Setup, is very crucial for a violin's sound even for an inexpensive violin. Setup involves the placement of the bridge, what size bridge and how the sound post is properly place under the bridge, something that is hard to do an requires precision. Finding a luthier who will set up a violin for you, and perhaps put decent strings on it, can make a big difference in buying a violin at any price. For someone buying an inexpensive violin it is something relatively inexpensive that can help the sound.

Likewise, the bow is often as important to your sound as your fiddle itself. Moreover, someone with little cash can more easily move up from the 10 or 20 buck bow that comes with these cheap fiddles to a 100 buck bow, than they can move up from a 300 dollar fiddle (most things that cost less are VS0s) to a 800 or 1000 buck fiddle.

Finally, buying fiddles on ebay is even more of a trap than buying one online without advice.
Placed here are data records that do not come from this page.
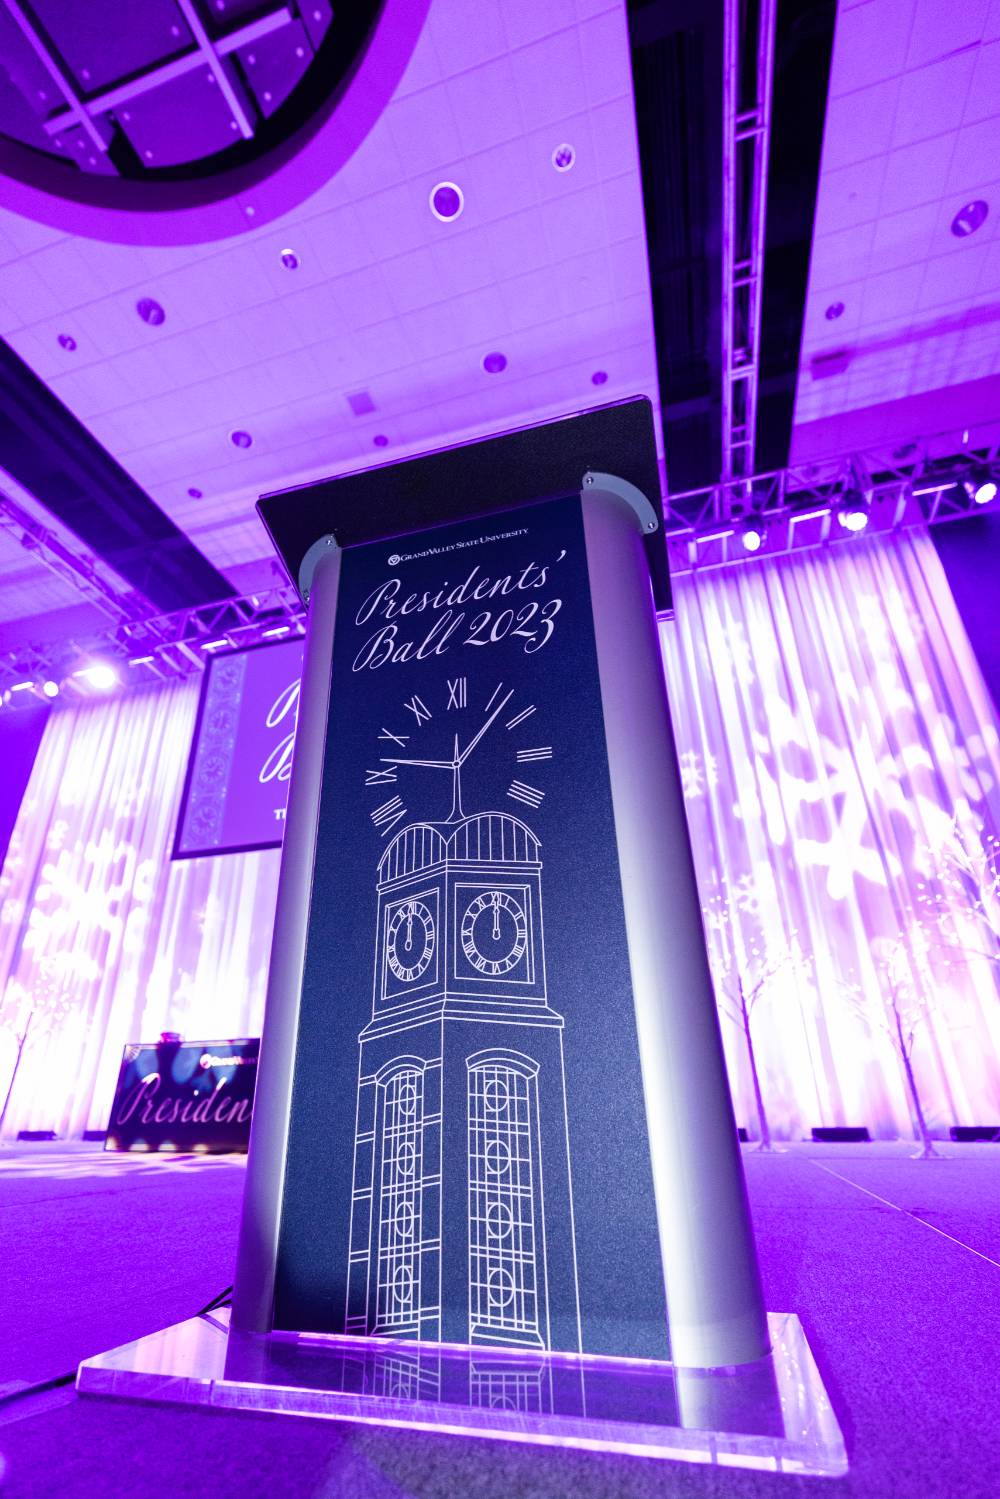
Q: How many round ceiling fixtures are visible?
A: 12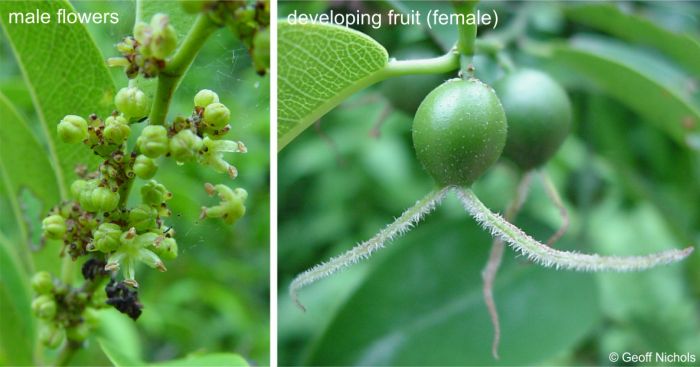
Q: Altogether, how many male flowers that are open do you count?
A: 3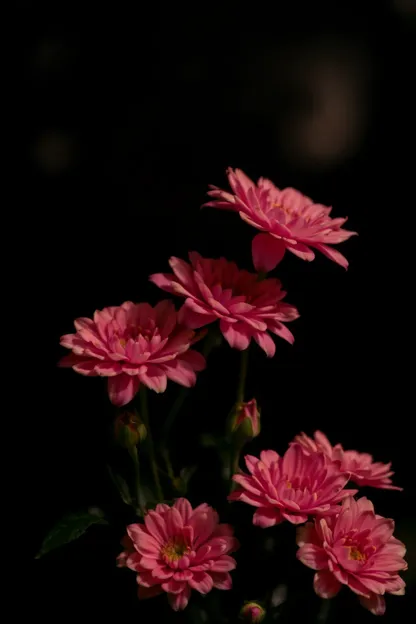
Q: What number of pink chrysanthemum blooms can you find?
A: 7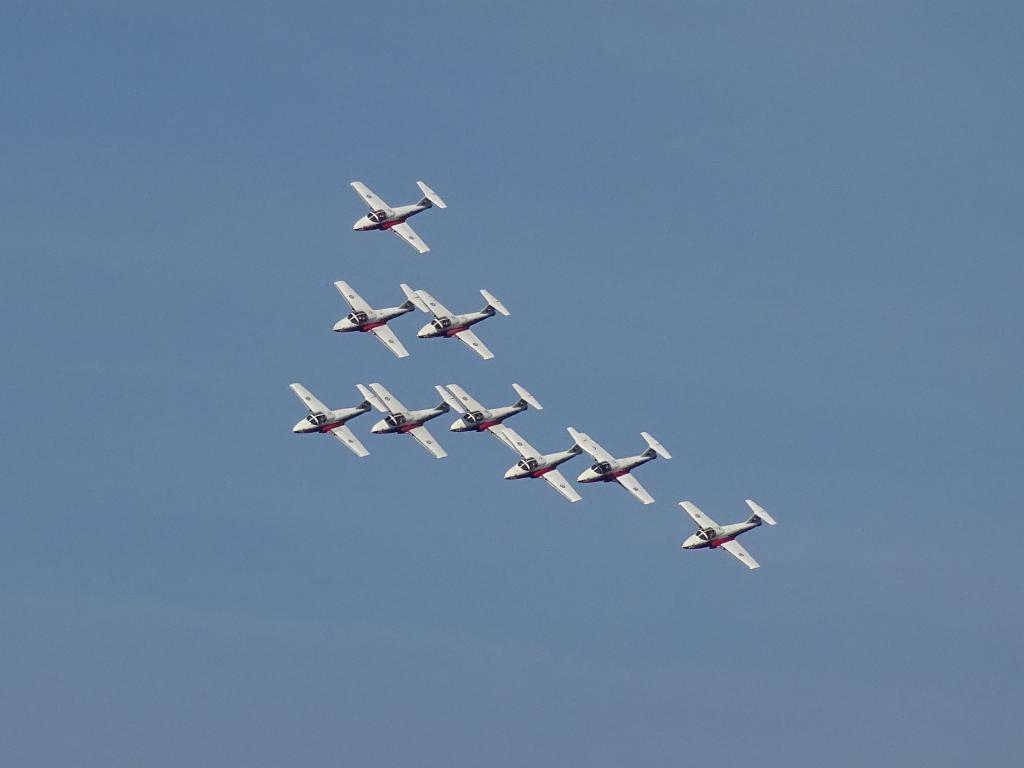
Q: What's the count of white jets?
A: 9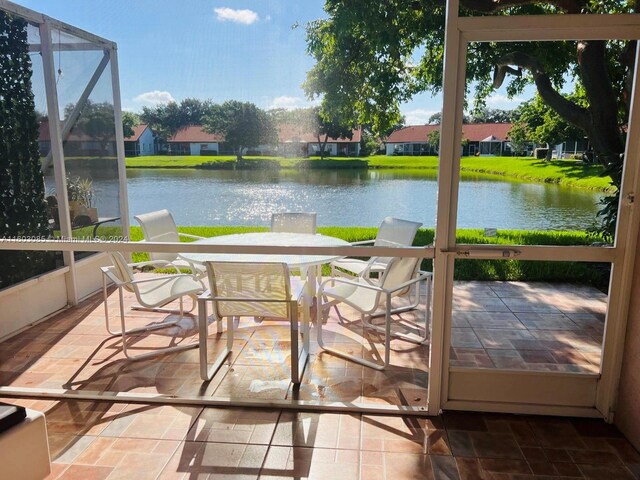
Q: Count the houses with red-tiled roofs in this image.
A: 3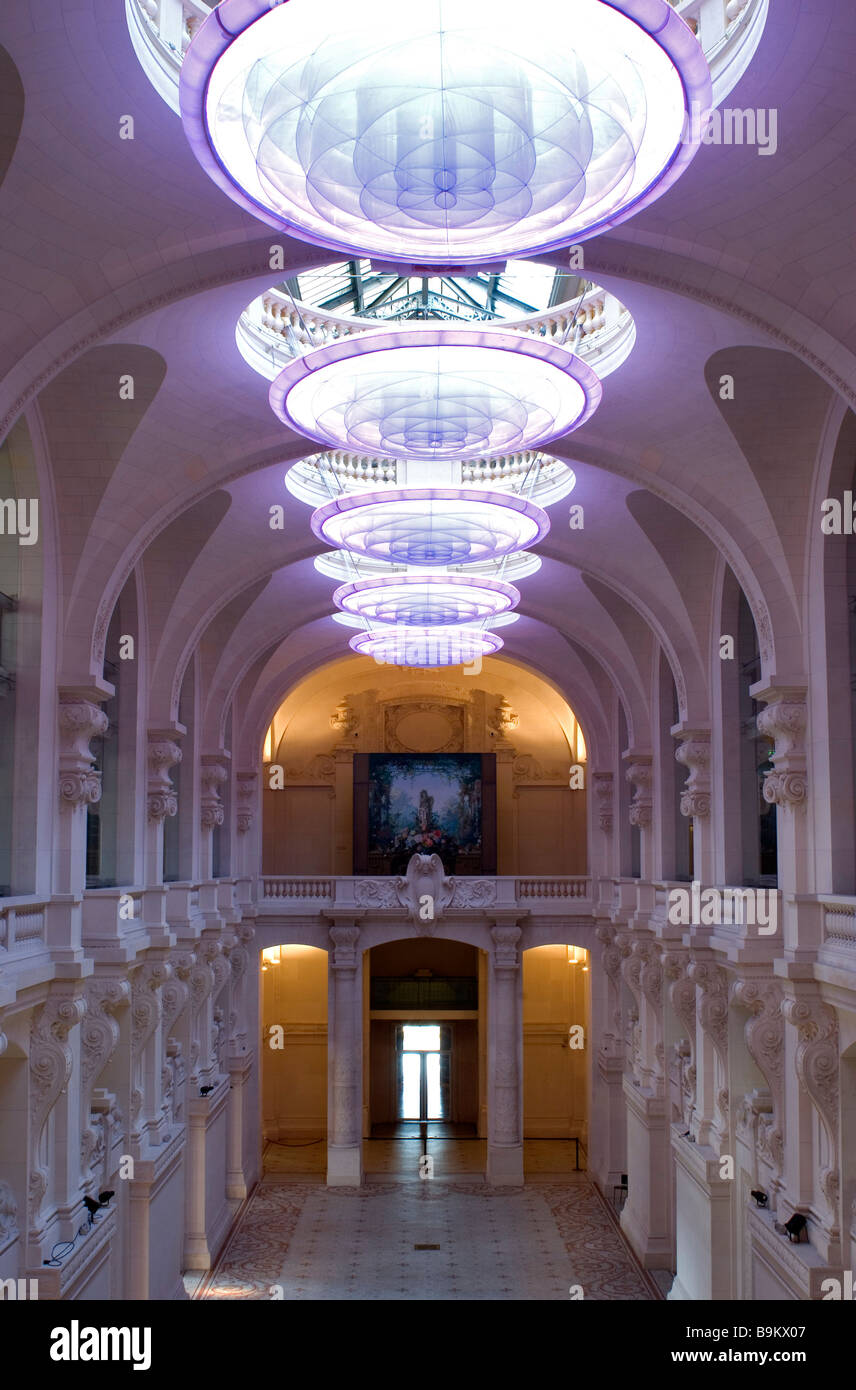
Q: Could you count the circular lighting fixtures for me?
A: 5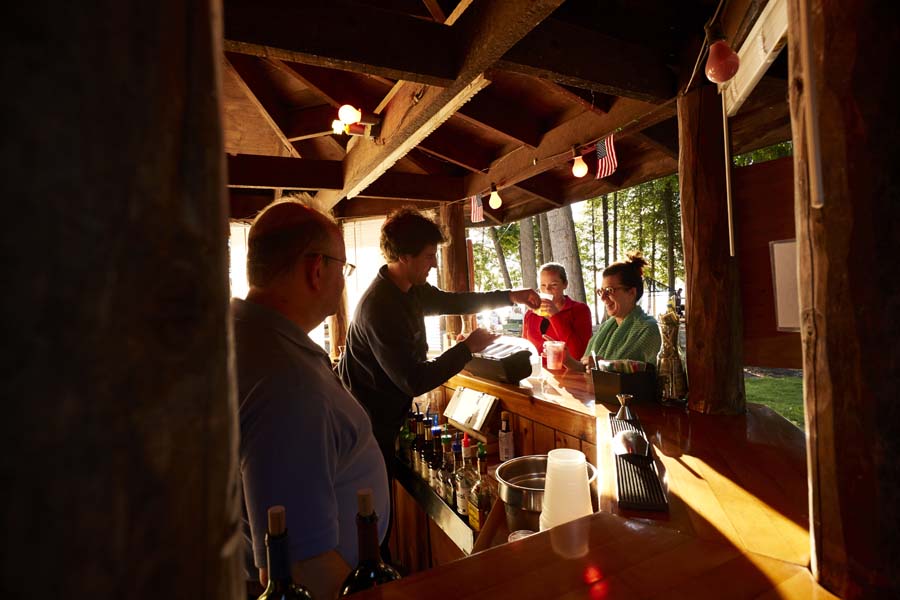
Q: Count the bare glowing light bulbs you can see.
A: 4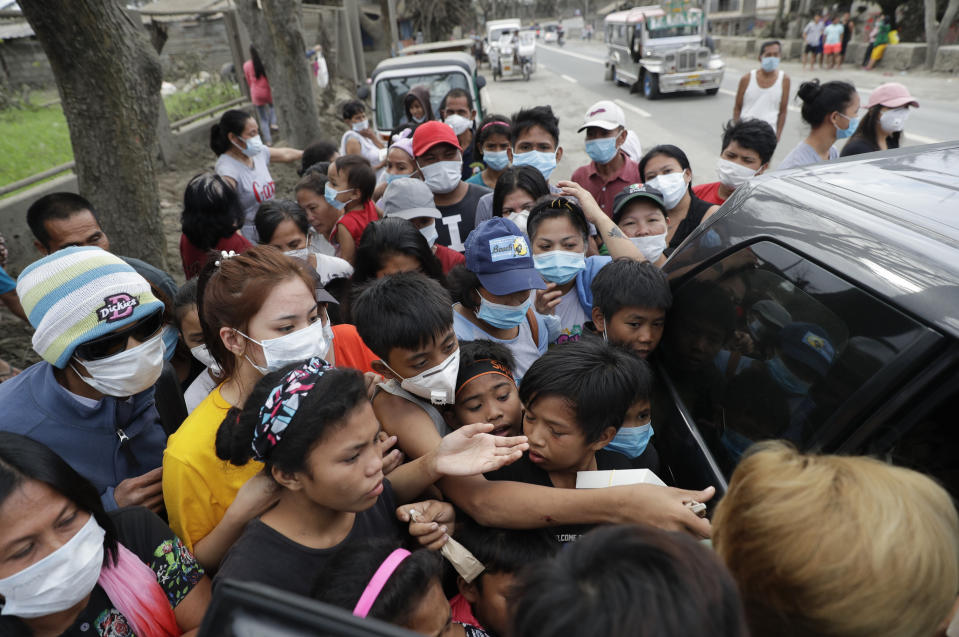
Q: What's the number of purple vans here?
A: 0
There are plenty of vsos up on EBay and plenty of people who are selling cheap violin sets like these as used violins for even more money.

I will repeat what I said before. Don't buy a violin simply from an Internet Ad. Find a violin teacher, or someone from the many online groups for beginning violinists--I recommend Yahoo's Beginning Adult Violinist group which has thousands of members all over the US and beyond--who can give you advice, go with you to a store or help you make an online purchase.